### [Work item]
Return the records word for word. Any pictures in them are not part of the copy.

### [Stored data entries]
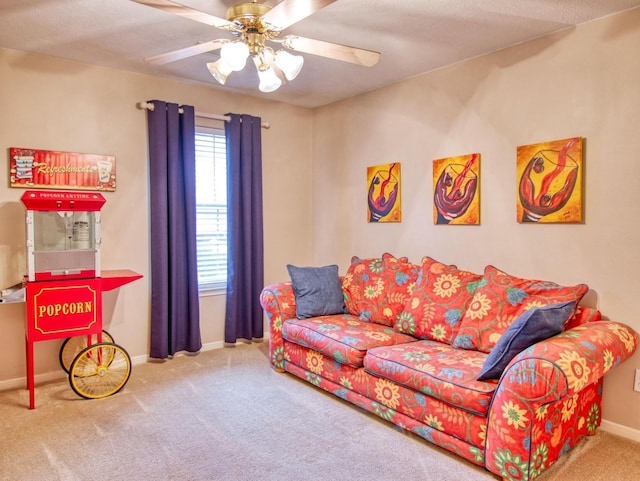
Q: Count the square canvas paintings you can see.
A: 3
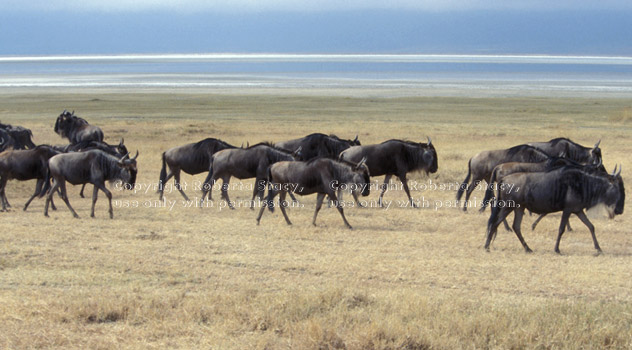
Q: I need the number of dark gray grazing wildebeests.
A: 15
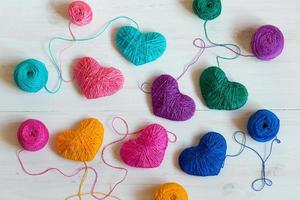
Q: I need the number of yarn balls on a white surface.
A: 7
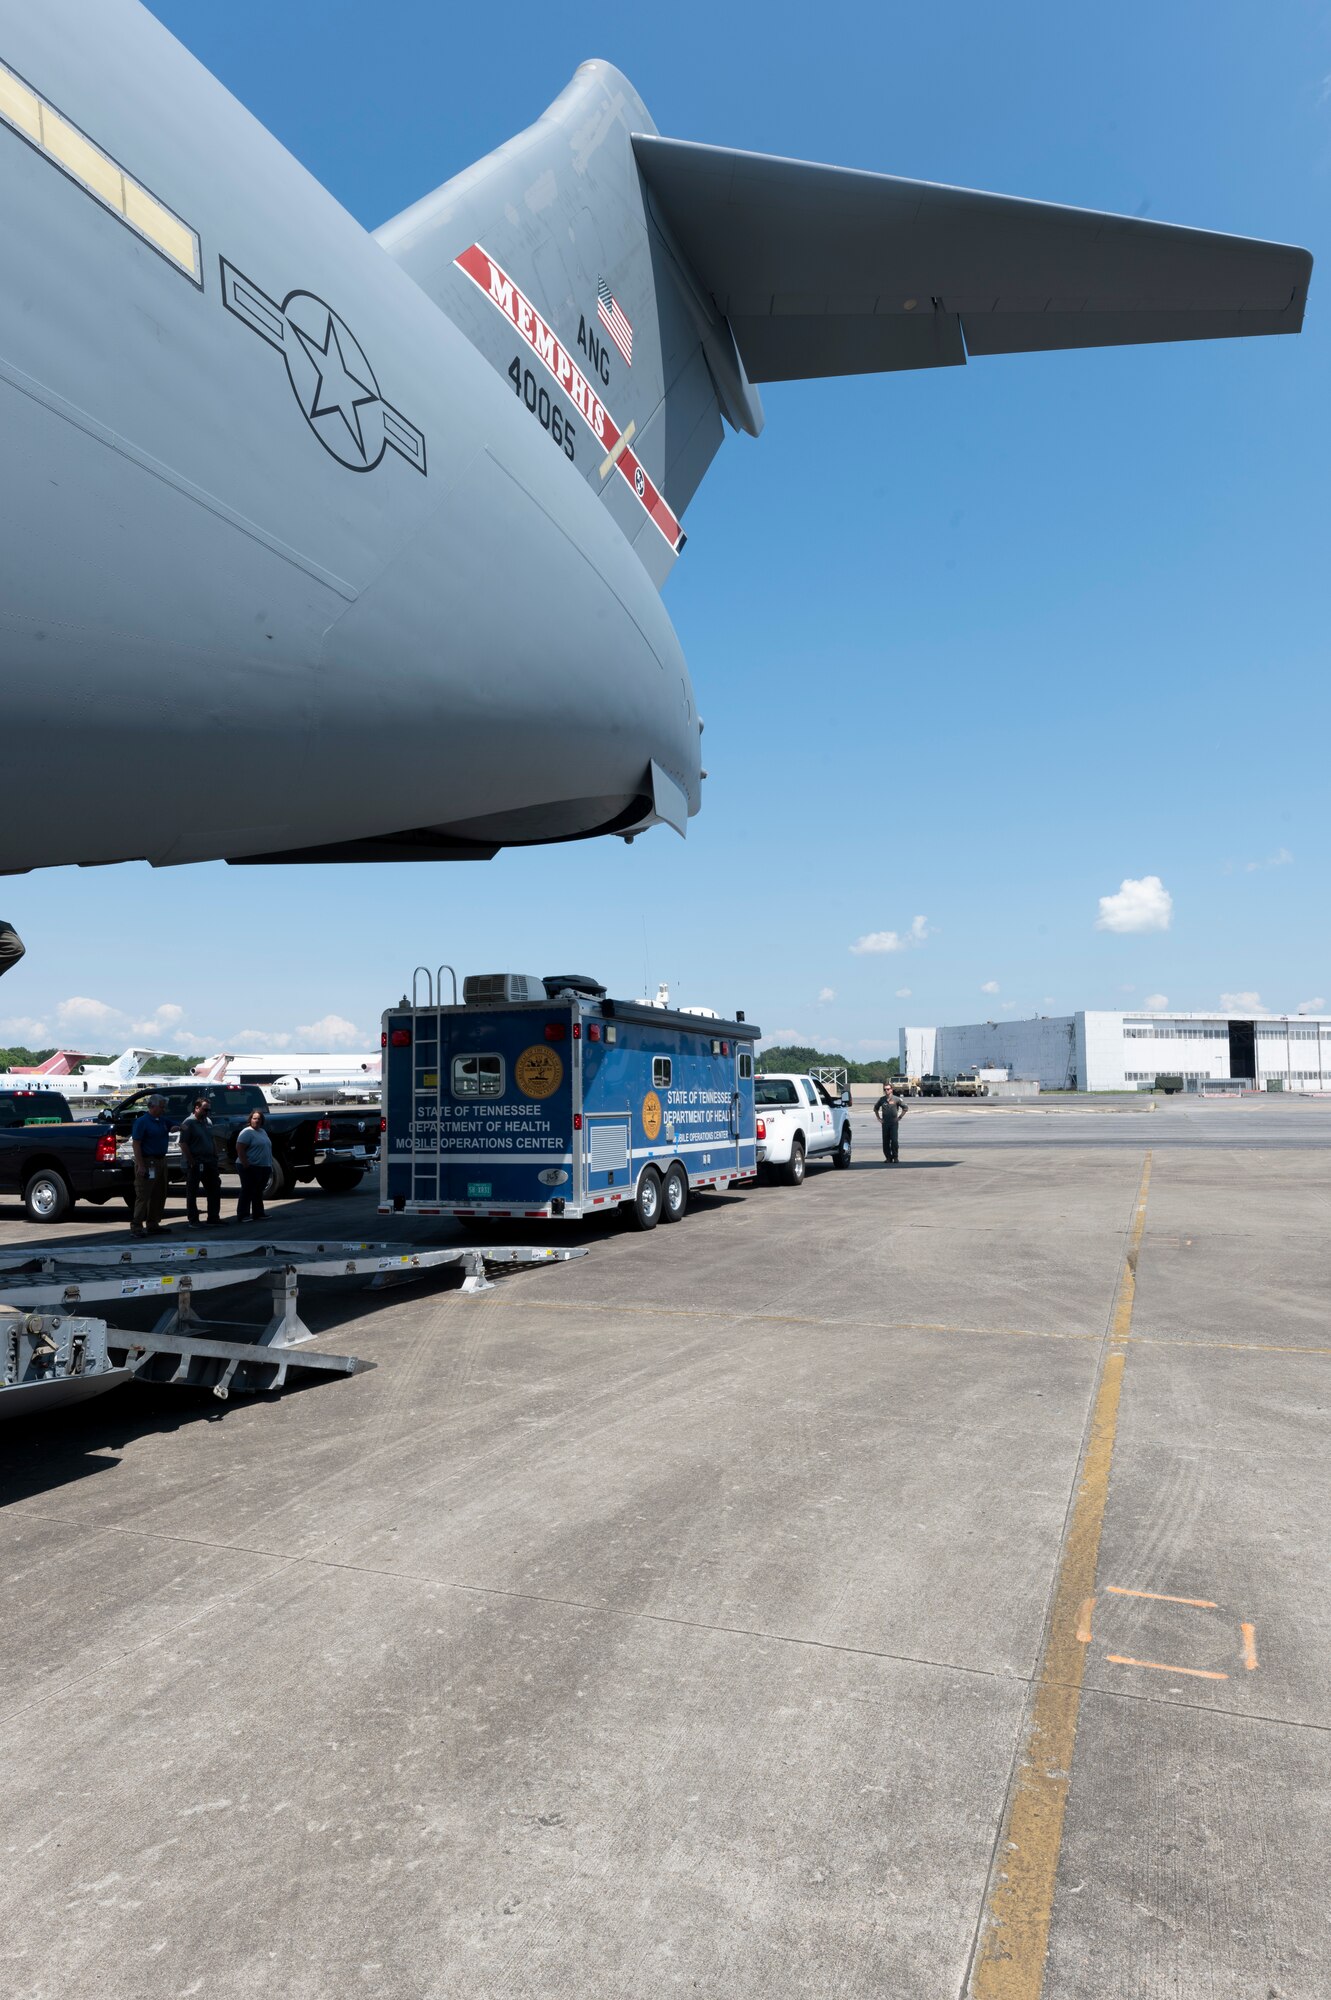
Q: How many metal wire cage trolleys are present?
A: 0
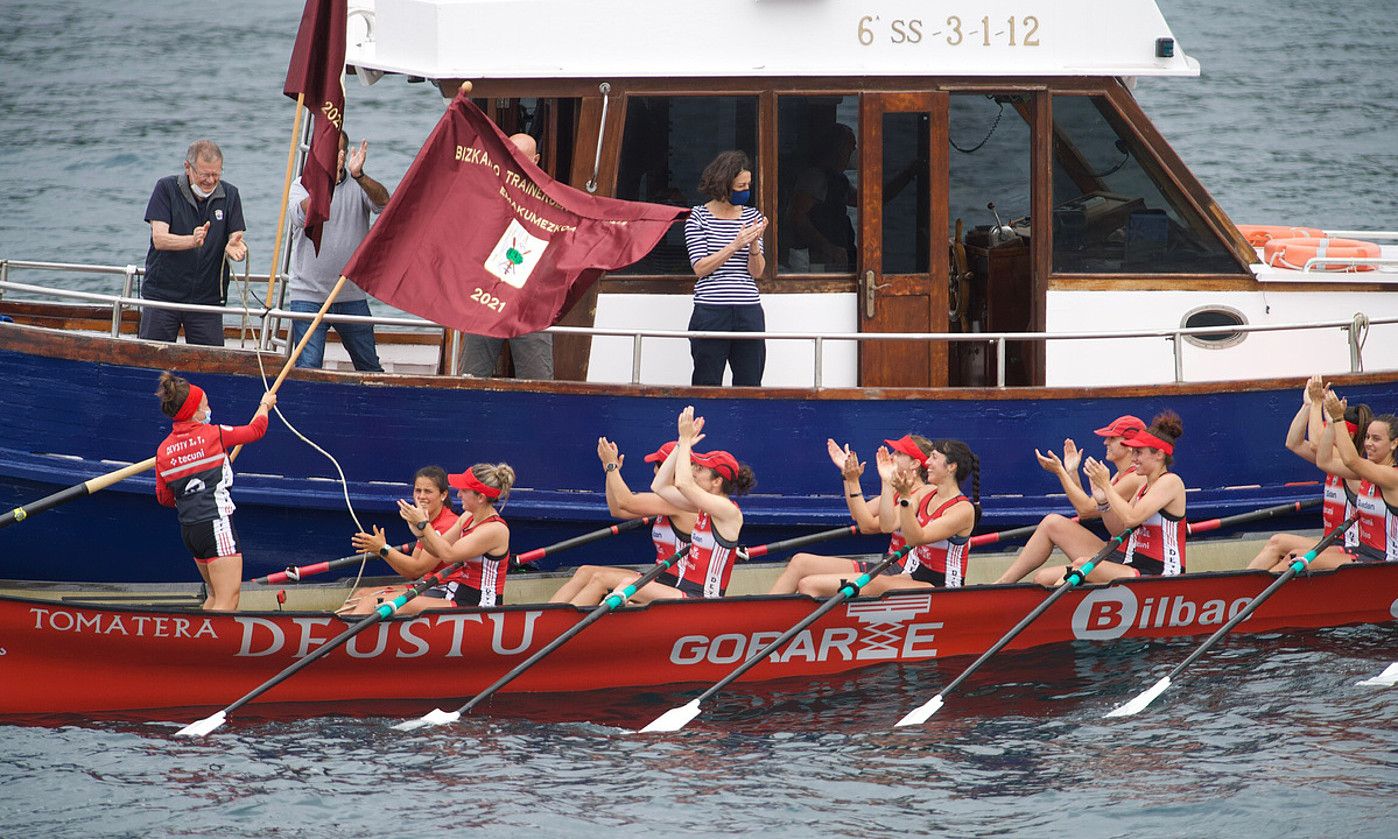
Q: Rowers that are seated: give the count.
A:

### [Output of the task]
Q: Count the square canvas paintings you can see.
A: 3
Q: I need the number of dark gray grazing wildebeests.
A: 15
Q: I need the number of yarn balls on a white surface.
A: 7
Q: How many metal wire cage trolleys are present?
A: 0
Q: Rowers that are seated: give the count.
A:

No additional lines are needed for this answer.